Task requirements: Your answer should hold every line of the records below that contains the string "many".

Supplied records below:

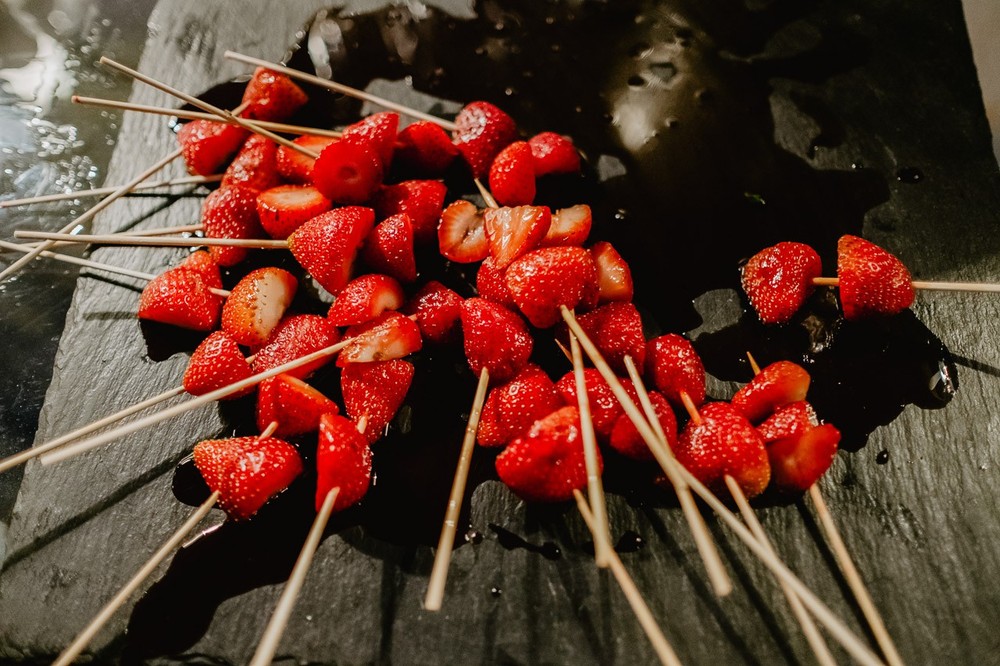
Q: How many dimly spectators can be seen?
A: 0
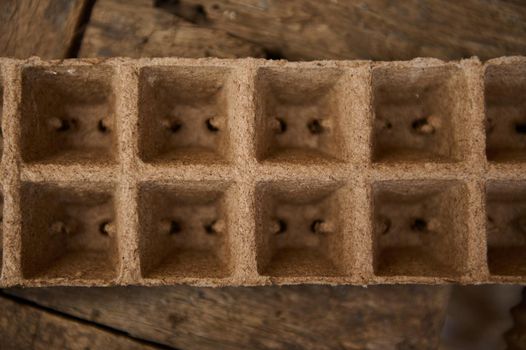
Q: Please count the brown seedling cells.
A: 10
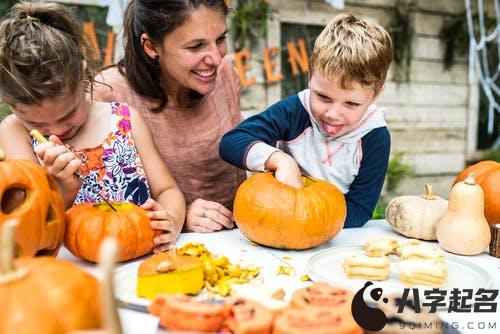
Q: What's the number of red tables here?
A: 0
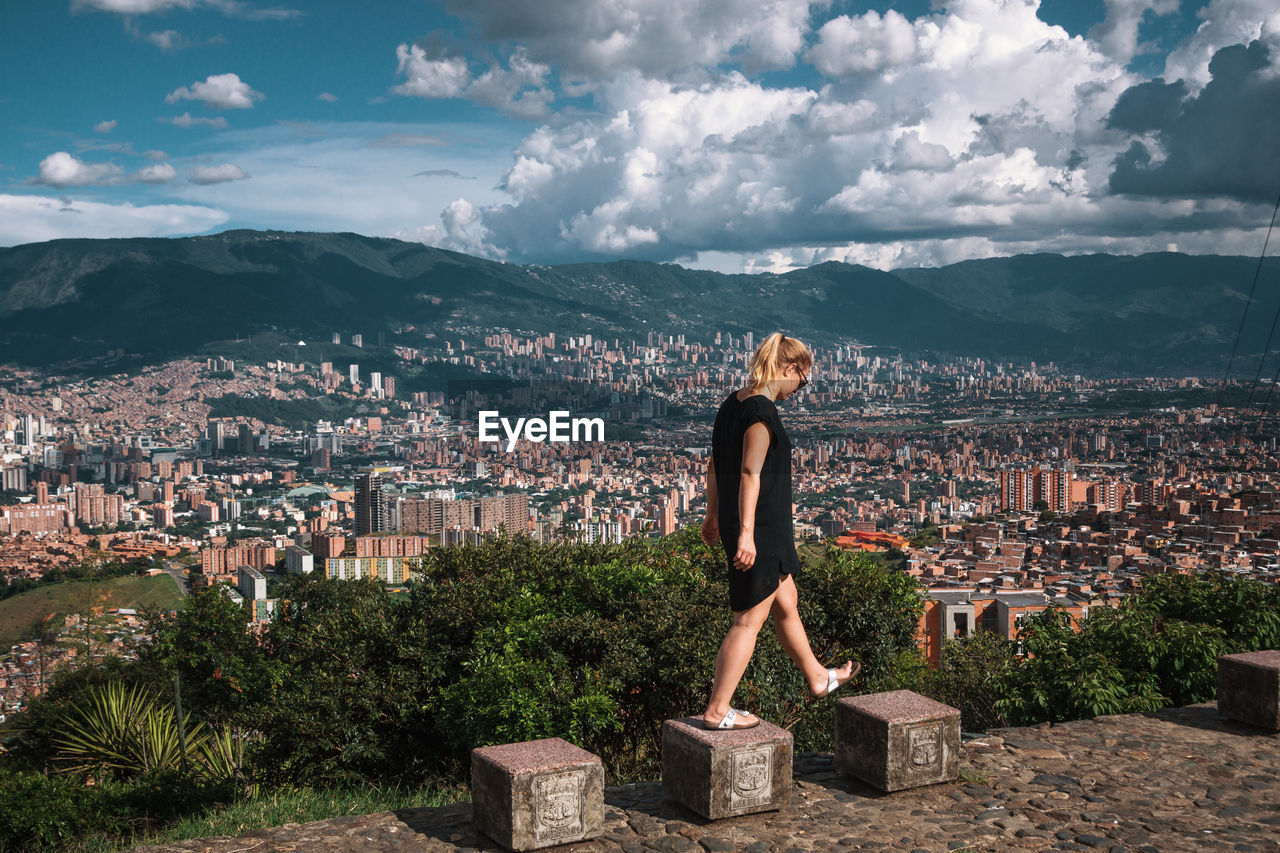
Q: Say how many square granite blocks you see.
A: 4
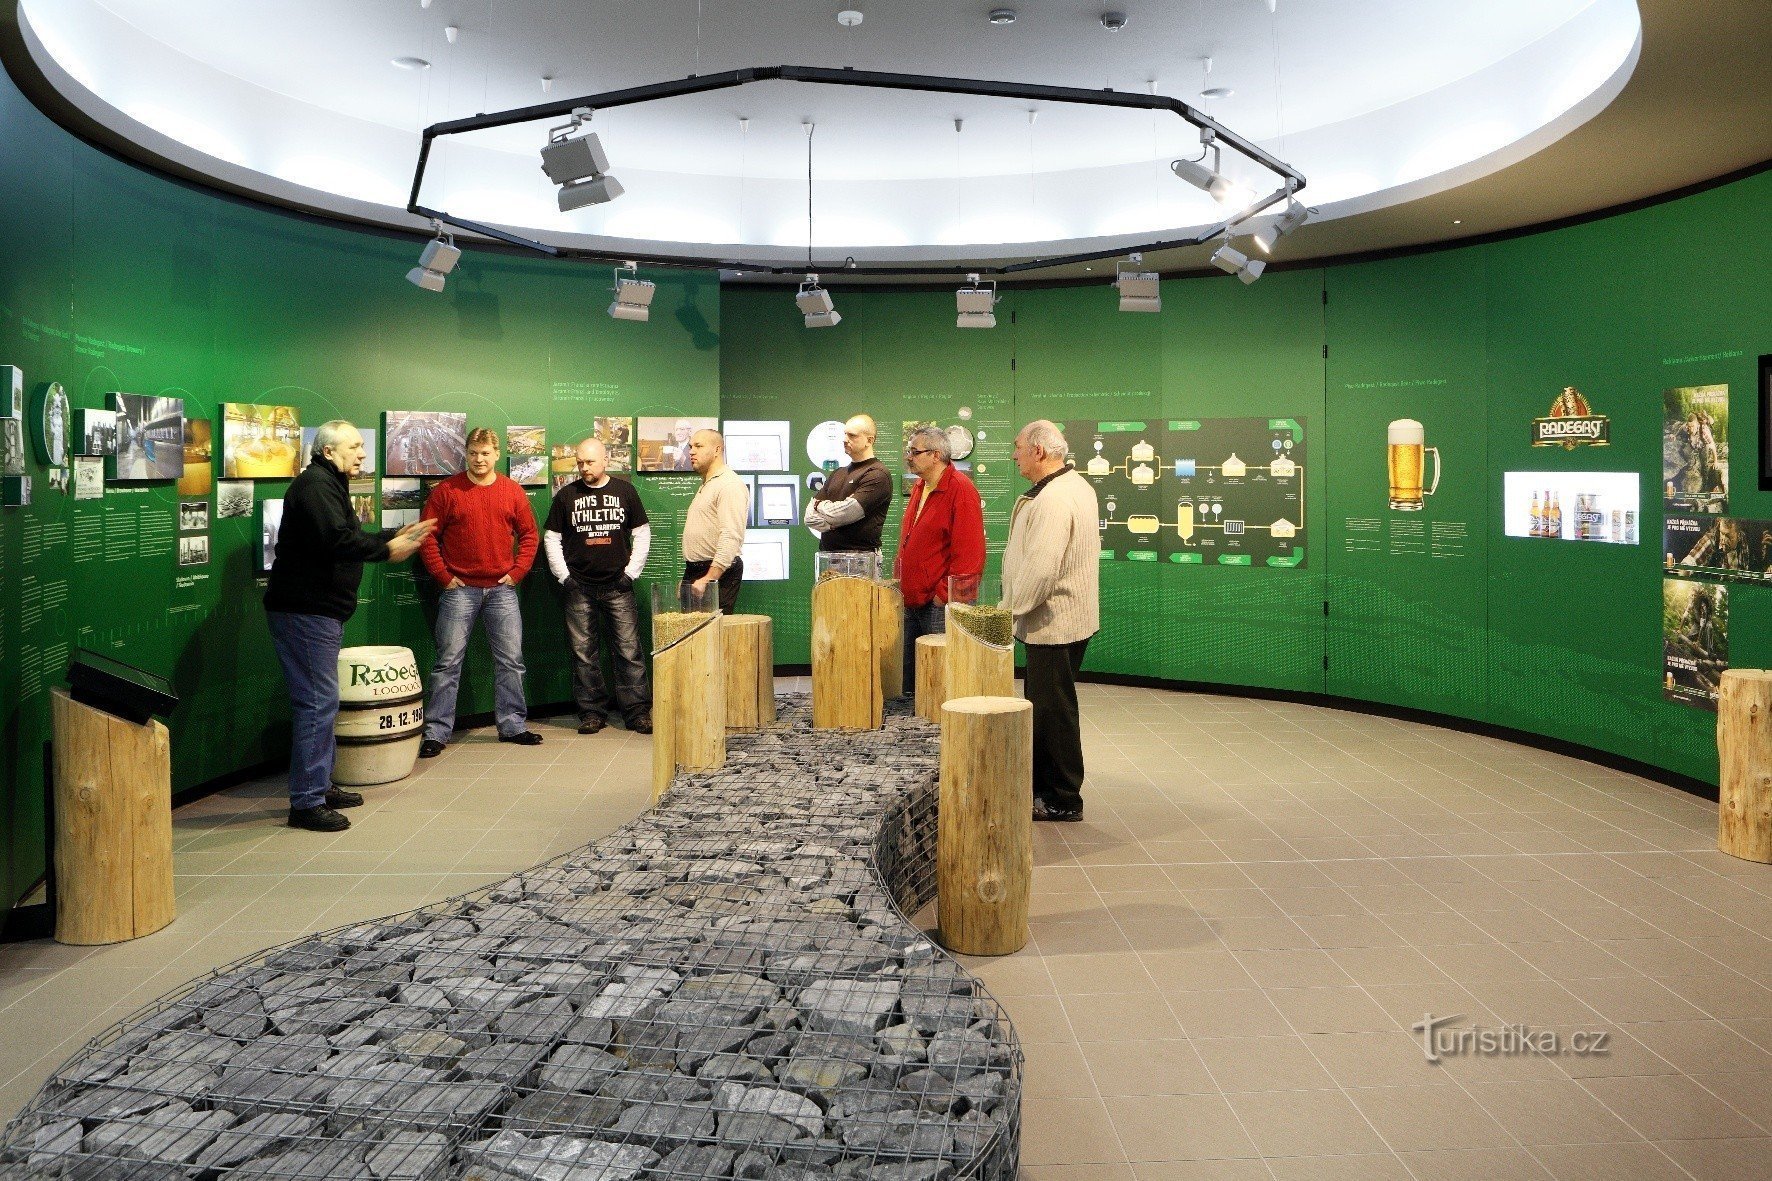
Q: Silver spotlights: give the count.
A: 9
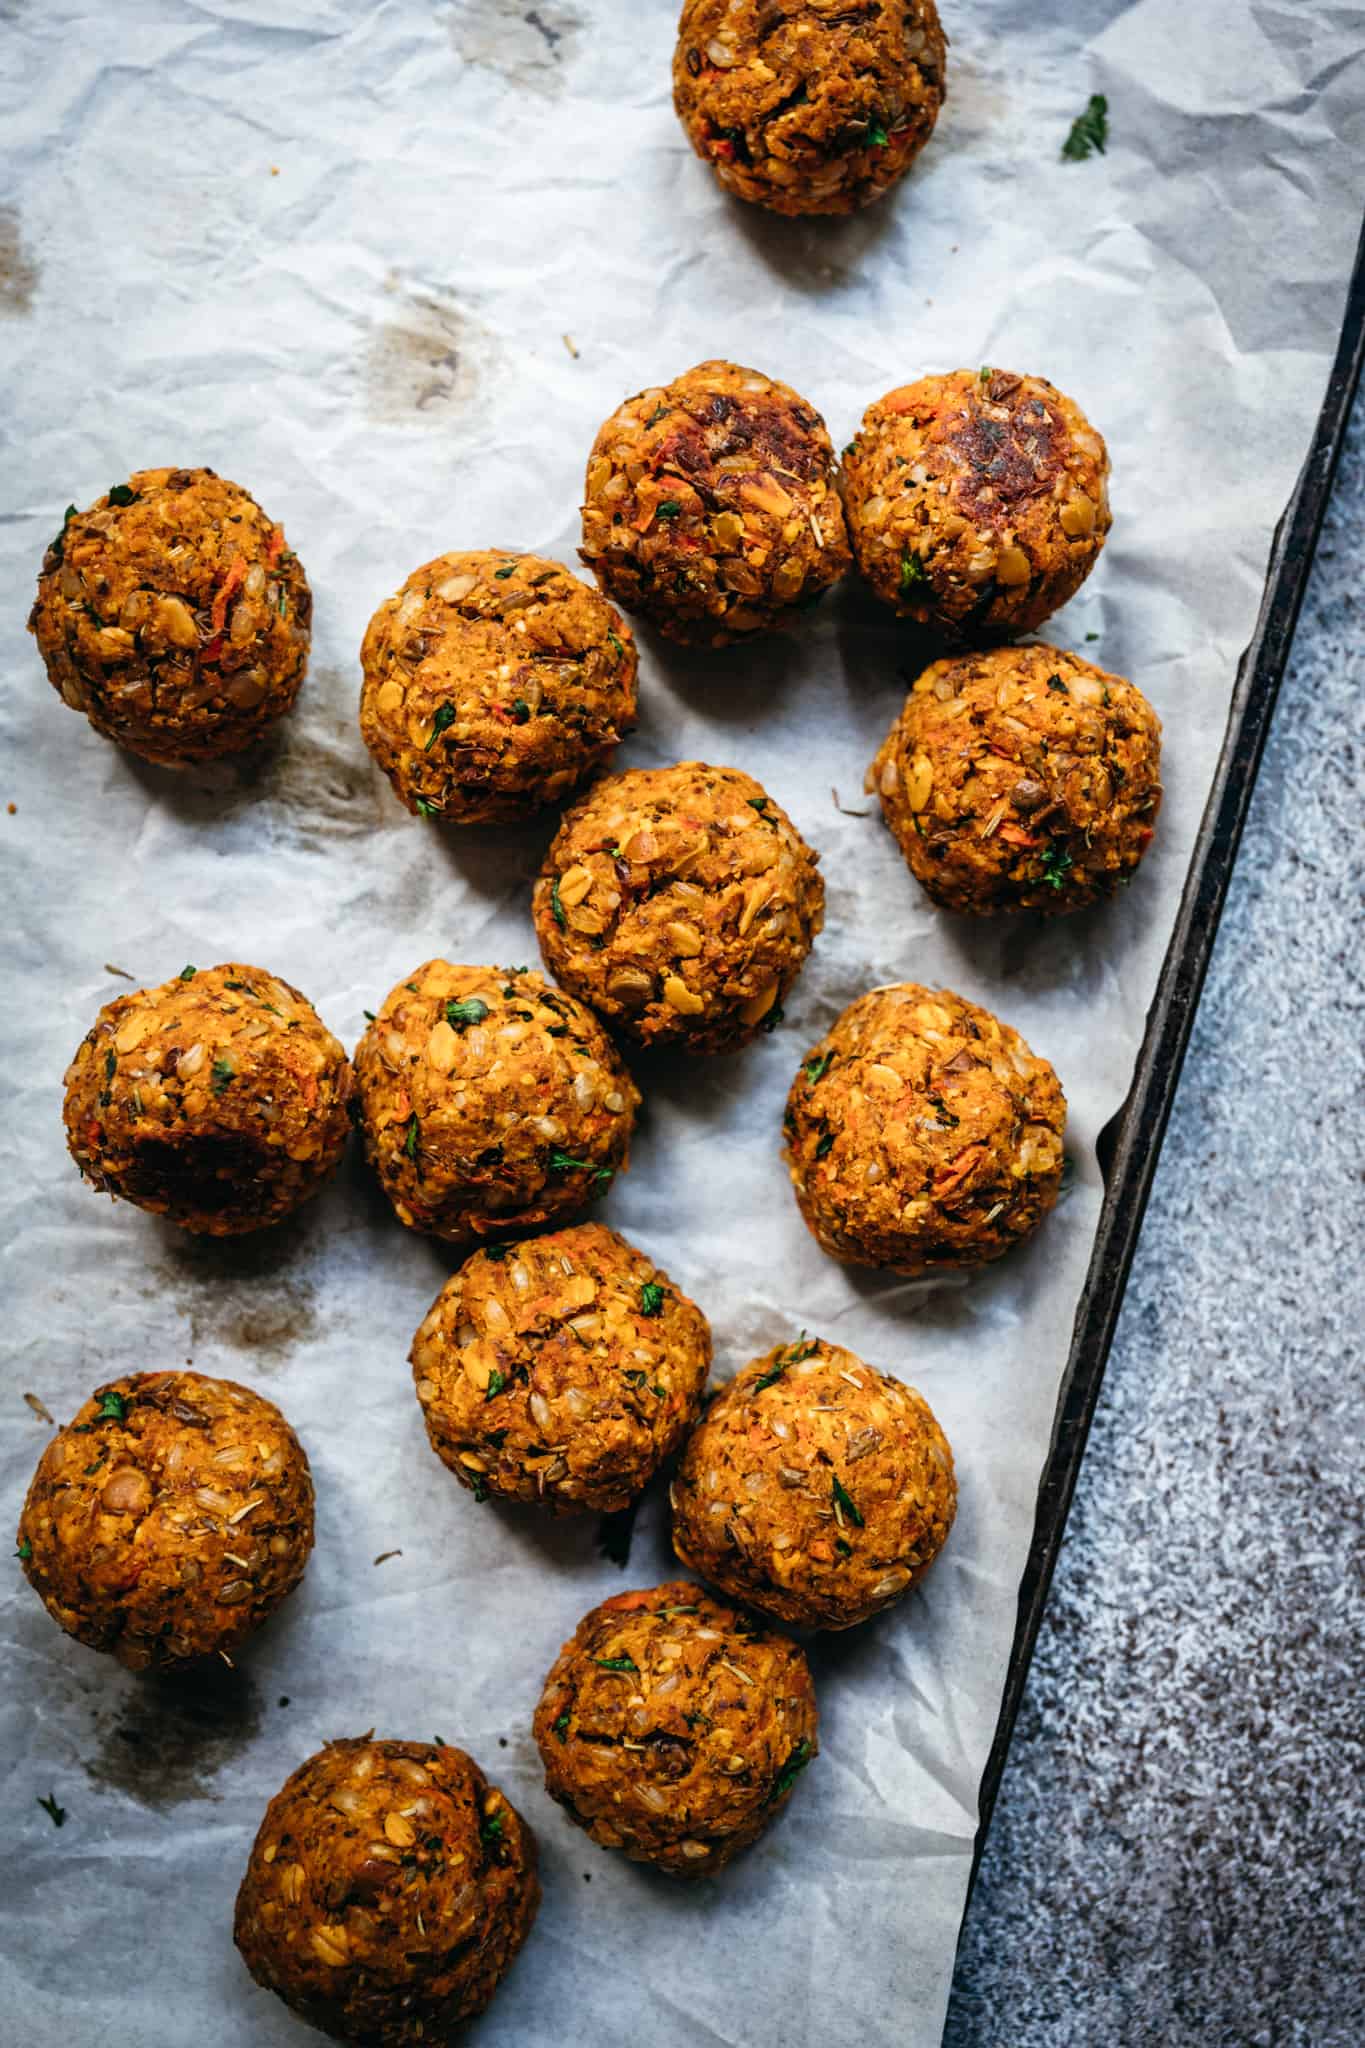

End of Supplied records.

Exercise answer:
Q: How many dimly spectators can be seen?
Q: Say how many square granite blocks you see.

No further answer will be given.